第25章 託された遺志と新たな決意
トーマス師匠は、俺の腕の中で苦しそうに咳をし続けていた。身体の上には、小さな黄色い光の球がどんどん増えていく。
……もう、希望はない。
このままだと、数秒のうちにトーマス師匠は完全に消えてしまうだろう。
「……弟子になってくれて、ありがとう」
「もう、しゃべらないでください……無理しないでください、師匠……」
「君はきっと、素晴らしい靴職人になると信じているよ」
「トーマス師匠……」
「消えるのはわかってる。だから……靴屋は君に任せる。人々を笑顔にする靴を作り続けてくれ……」
そう言い終えた瞬間、トーマス師匠は静かに笑い――俺の腕の中から、光となって消えた。

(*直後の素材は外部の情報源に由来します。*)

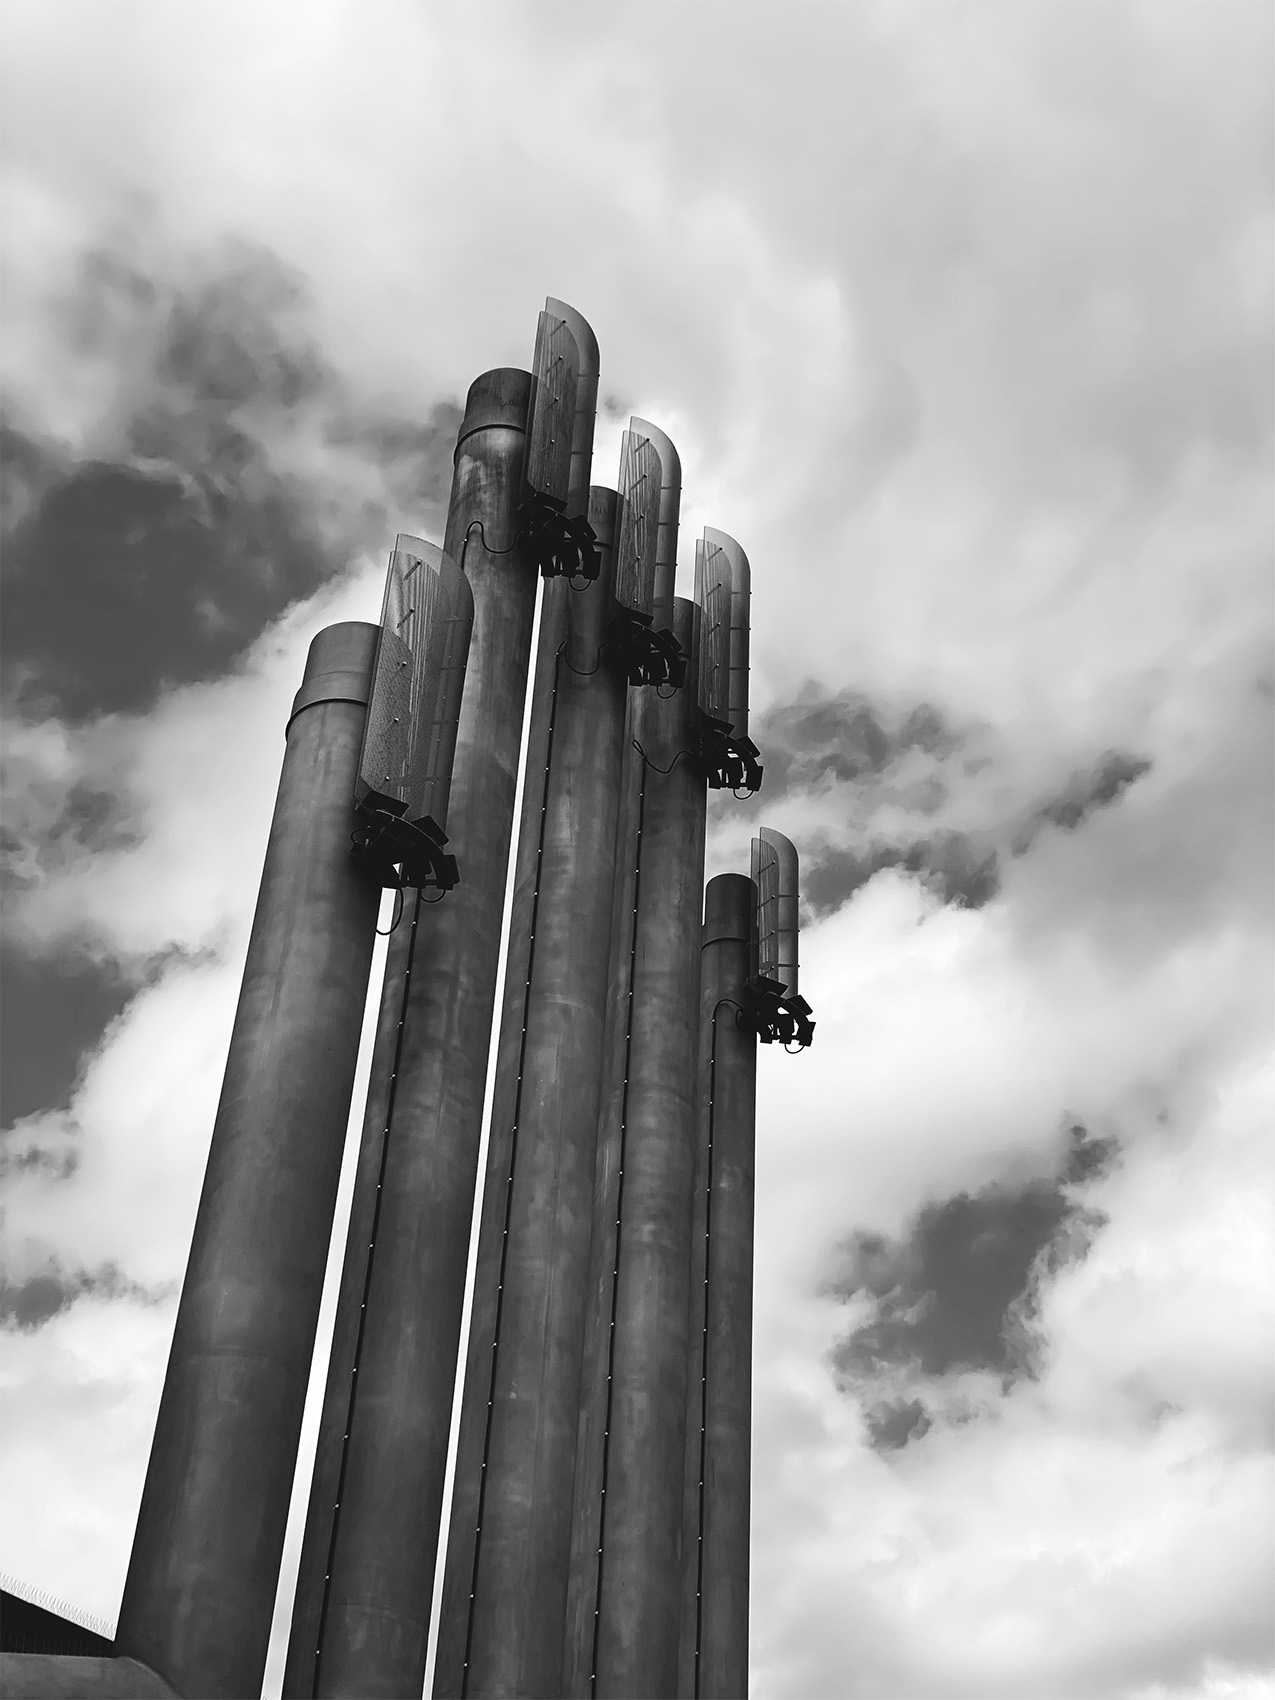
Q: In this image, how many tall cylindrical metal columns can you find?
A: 5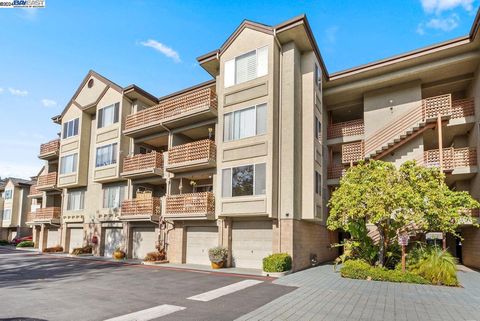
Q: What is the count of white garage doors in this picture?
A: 6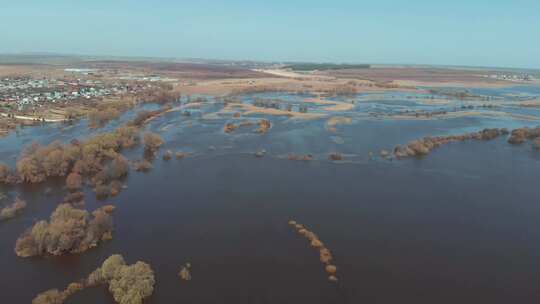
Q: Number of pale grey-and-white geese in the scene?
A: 0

涙がぽたぽたと、空っぽになった手のひらに落ちていく。
長い時間を一緒に過ごしたわけじゃない。だけど、NPCが消えていくのに、こんなに胸が痛むなんて……。
ありがとう、トーマス師匠――。
【警告!】
【アップデート通知】
【アップデート通知】
【アップデート通知】
《靴職人トーマスの店》は、あなたに引き継がれました。
トーマス師匠の意志を継ぎ、素晴らしい靴職人を目指してください。
――引き継いだこの店、必ず守る。
絶対に、立派な靴職人になると約束する!
「行こう。街の人たちを助けなきゃ。まずは、回復職を探そう」
「……うん、そうだね」
目元をぬぐい、俺はメアリーと共に再び街の混乱の中へと走り出した。
町は、地獄のようだった。
泣き叫ぶ人々。瓦礫と化した建物。負傷したNPCたちが、あちこちで倒れていた。
しかもその瓦礫のせいで移動すら困難で、回復職を探すのも簡単ではない。
【メッセージ:PentroWia】
「突然の街への襲撃について連絡します。君が初心者なのは知っているから、いくつか助言をしておく。今のパロウニア市は安全ではない。全体チャットを見れているかは分からないが、皆混乱している。だから、すぐにログアウトして逃げるんだ」
は? PentroWiaから突然のメッセージ……?
パロウニア市って、今いるこの街のこと……?
ていうか、全体チャットってどこで見れるの? そしてログアウトしろって……。
――ドオオオオン!!
返事を打とうとした瞬間、すぐ隣で大爆発が起き、俺の体は宙を舞った。
がれきが全身に降りかかり、耳鳴りが響く。
体が……動かない。
全身が、しびれるように感覚を失っていく……。
まぶたが、重い……。
――メアリー、無事でいてくれ……
【警告!】
【あなたは死亡しました】
【6時間、ゲームにログインできません】
「な……なんだって……」
……VRゴーグルを静かに外す。
考えるまでもない。もう、このゲームを本気で調べて、理解しなきゃいけない。
俺はベッドから立ち上がり、PCの前に座った。
俺にとっての本当の始まりは――ここからだ。